* [REQUIRED ACTION]
Find the word "does" in the listing below. Copy every line that has it.

* [SOURCE RECORDS]
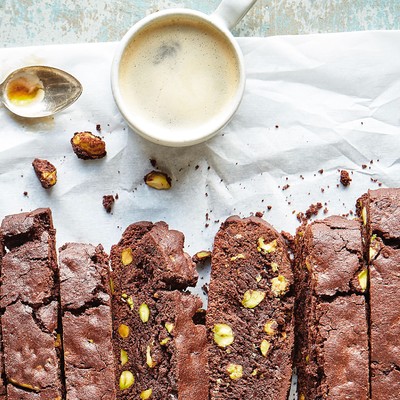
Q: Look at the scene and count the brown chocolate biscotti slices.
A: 6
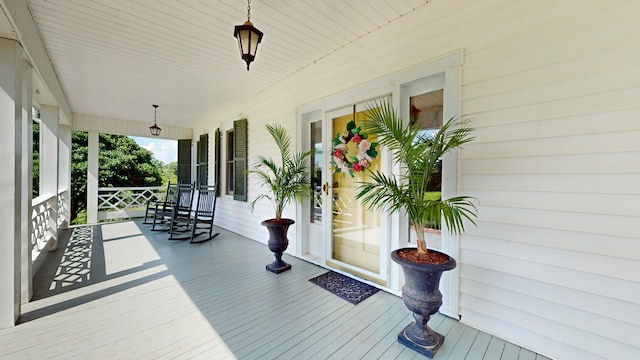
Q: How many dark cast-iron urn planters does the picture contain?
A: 2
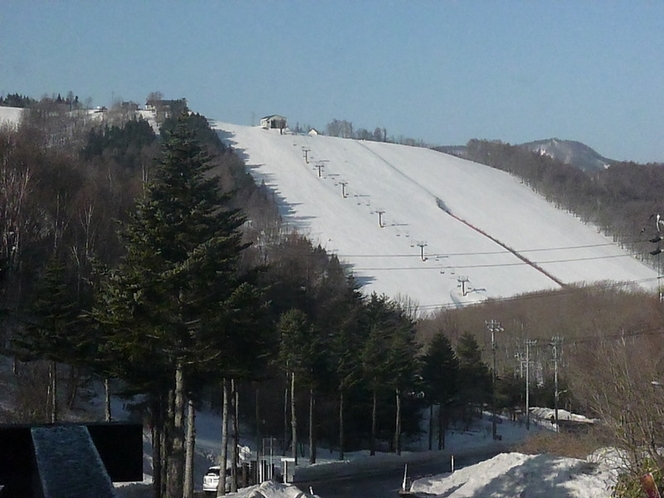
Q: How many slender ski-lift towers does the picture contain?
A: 6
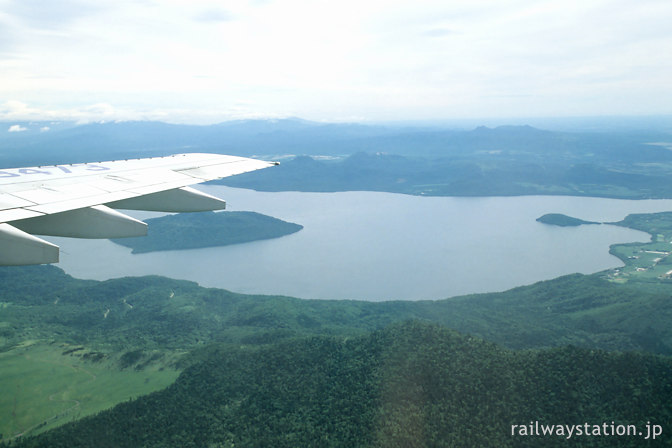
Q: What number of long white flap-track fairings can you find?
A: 3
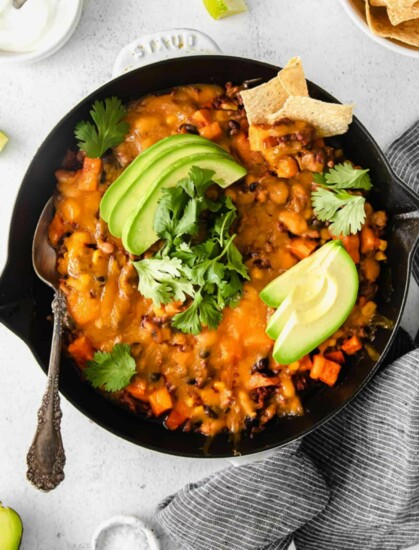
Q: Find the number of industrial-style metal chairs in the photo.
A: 0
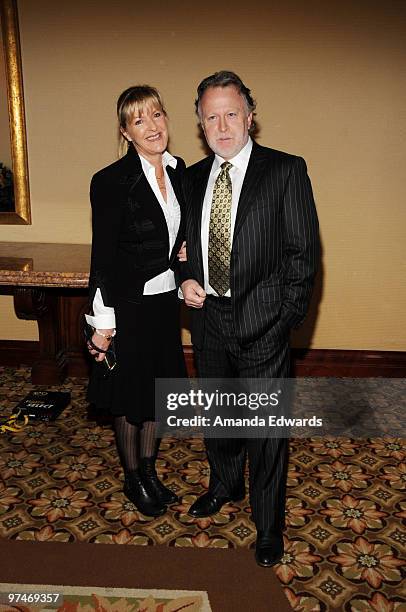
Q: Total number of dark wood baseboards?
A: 1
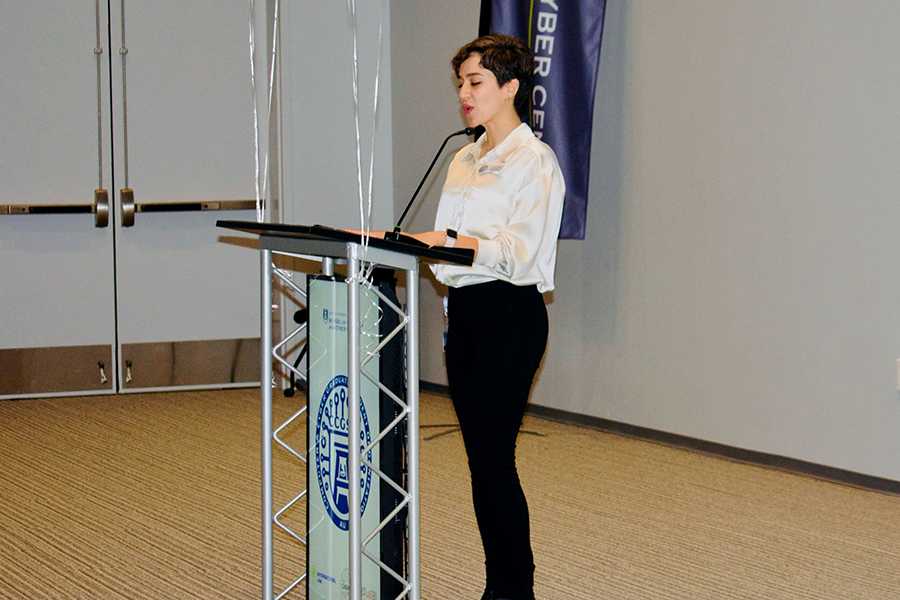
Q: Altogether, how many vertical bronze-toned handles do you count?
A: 2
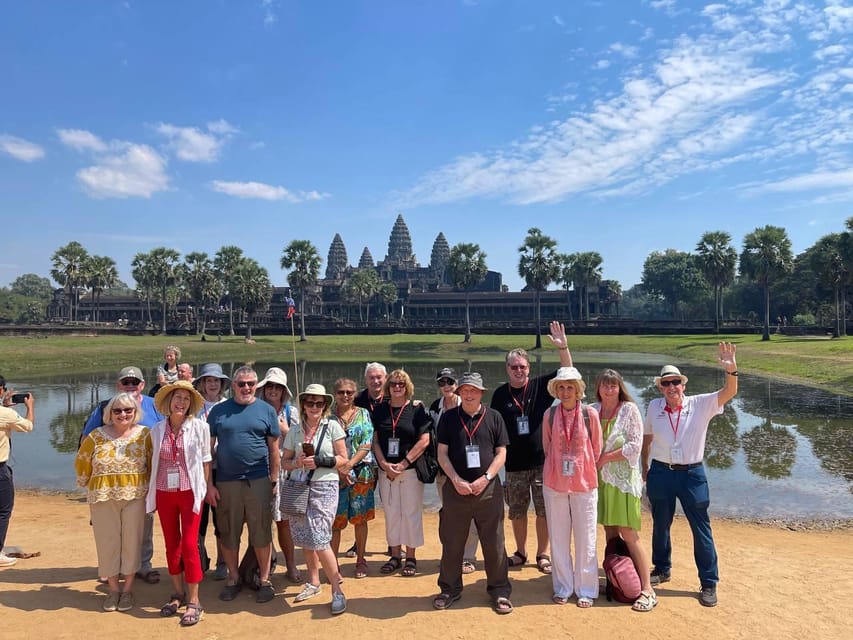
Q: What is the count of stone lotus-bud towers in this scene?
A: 4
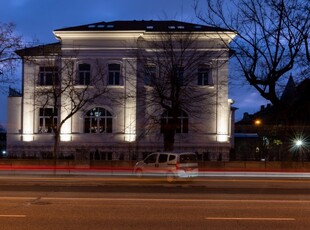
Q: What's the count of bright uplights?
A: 4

* [EXERCISE SOLUTION]
Q: How many dark cast-iron urn planters does the picture contain?
Q: How many slender ski-lift towers does the picture contain?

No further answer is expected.